(Item enumeration data)
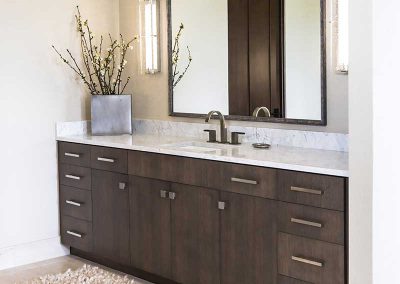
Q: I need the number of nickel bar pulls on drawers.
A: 9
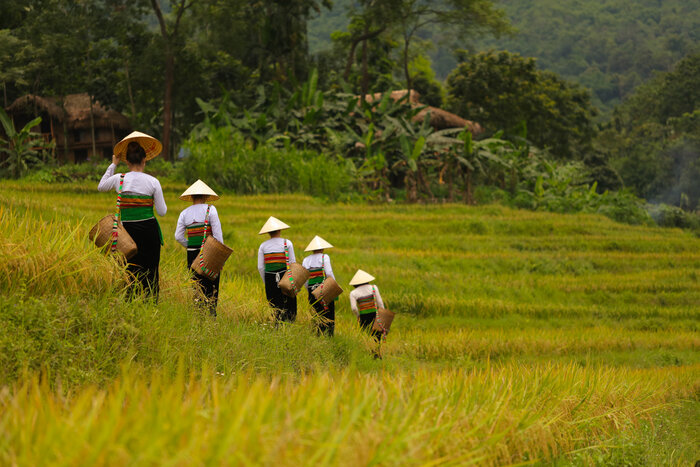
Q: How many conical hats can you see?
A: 5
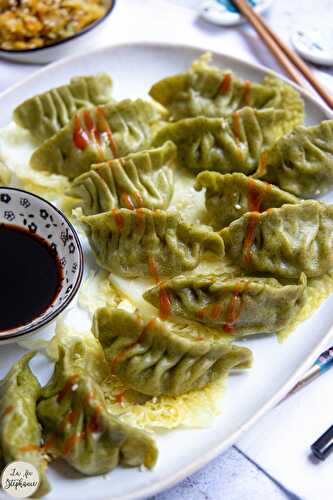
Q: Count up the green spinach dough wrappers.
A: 13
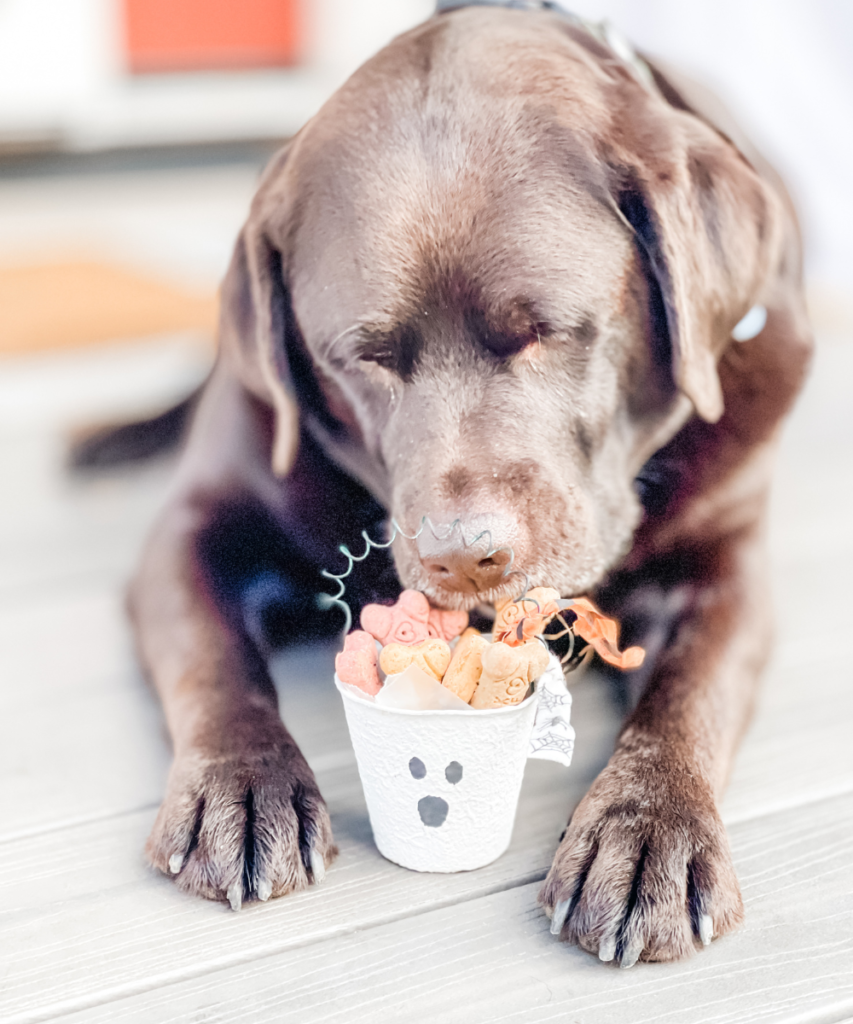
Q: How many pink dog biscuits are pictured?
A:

» **WHAT TO WORK ON**
From the first line to the last, output the data exactly, without the pictures.

» **RESULT OF THIS EXERCISE**
Q: I need the number of nickel bar pulls on drawers.
A: 9
Q: How many conical hats can you see?
A: 5
Q: Count up the green spinach dough wrappers.
A: 13
Q: How many pink dog biscuits are pictured?
A:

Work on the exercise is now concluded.